Après la renversante découverte que fut pour moi
le Prince des Marées, il s'agit ici de ma seconde lecture de
Pat Conroy. J'ai beaucoup aimé ce livre, bien qu'il ne soit pas, selon moi, au même niveau que
le Prince des Marées, du fait de plusieurs rebondissements narratifs que j'ai trouvé quelque peu exagérés et irréalistes. J'ai néanmoins eu énormément de plaisir à retrouver ce style si unique de l'auteur, qui sait, dès les premières lignes, nous faire nous attacher à ses personnages et nous embarquer dans son univers. On s'attache ainsi très vite à Jack McCall, veuf, expatrié à Rome avec sa fille Leah dont la garde a fait l'objet d'une âpre bataille judiciaire à la suite du décès de son épouse, qui a mis fin à ses jours en se jetant du haut d'un pont de Waterford. Confronté à la maladie de sa mère, Jack va devoir mettre un terme à son exil, rentrer en Caroline du Sud, se confronter aux épisodes douloureux de son passé et de celui de ses proches ainsi que de ses amis, et introduire sa fille à son héritage familial, malgré ses propres réticences à revisiter un passé douloureux. J'ai lu ce roman en même temps qu'une amie, qui avait également lu
le Prince des Marées, et nous avons échangé, au fur et à mesure de notre lecture, sur ce qui rendait l'ambiance narrative créée par l'auteur si spécifique.

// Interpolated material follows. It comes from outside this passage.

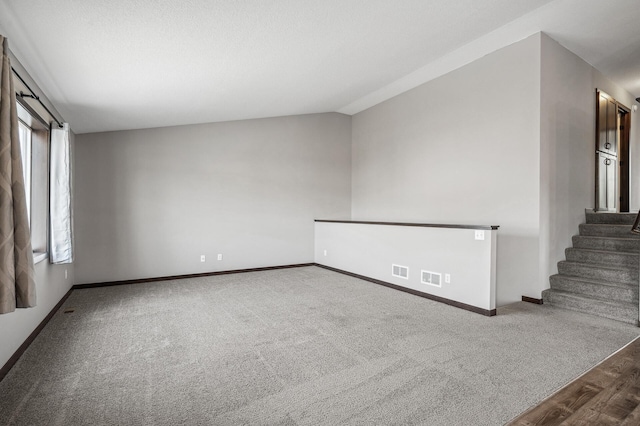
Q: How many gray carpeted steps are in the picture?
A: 7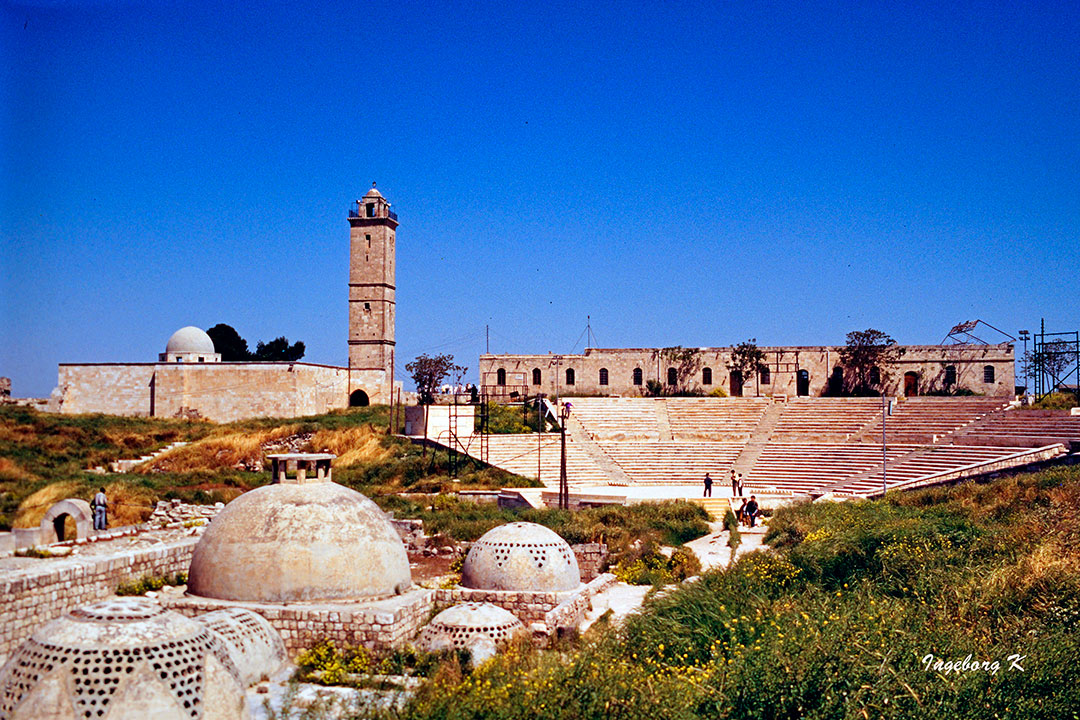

Nous avions en effet du mal à cerner ce qui caractérisait cette écriture, si riche, si entraînante et sensuelle, jusqu'à ce que mon amie pointe du doigt, de manière tout à fait pertinente selon moi, la place prépondérante occupée par la nature dans l'écriture de
Pat Conroy : les péripéties vécues par les personnages -et elles sont nombreuses !- ont en effet toujours pour toile de fond un élément naturel : le fleuve qui traverse Waterford, la mer, où Jack et ses amis d'enfance vivront des expériences transformatrices, les animaux : tortues, marsouins, crabes, raie géante… cet environnement, ce « tout » qui est témoin des accidents de vie des personnages, de leurs joies, de leurs échecs, est présent à chaque page du livre. C'est pour moi ce qui fait toute la magie de l'écriture de
Pat Conroy, ce qui m'émeut le plus. La nature sauvage de Caroline du Sud, à laquelle l'auteur semble éperdument attaché, accompagne les vies de Jack, de ses frères, de ses amis et de sa mère, de la naissance à la mort. Je garde en particulier le souvenir de passages fantastiques dans le roman, où est raconté l'apprentissage de Leah auprès de sa grand-mère, qui lui enseigne à prendre soin des oeufs de tortues, et à connaître et protéger l'environnement maritime de Waterford ; de la même façon, les retrouvailles de Jack avec son fleuve dans lequel il se laisse porter après avoir sauté (nu !) d'un pont avec ses frères -scène mémorable du livre !-… toutes ces scènes uniques font de ce roman une pépite, et encore, je ne m'étendrai pas sur la richesse des personnages, leur humour malgré les obstacles qu'ils rencontrent, leur résilience (mais pas une résilience béate, non, une résilience vraiment « humaine », avec ses ratés et ses maladresses)…
Pat Conroy nous régale à chaque page. Je garderai un très beau souvenir de cette lecture, et je suis certaine que ce livre fera partie des ouvrages dont j'aurai plaisir à relire quelques passages au cours des années à venir.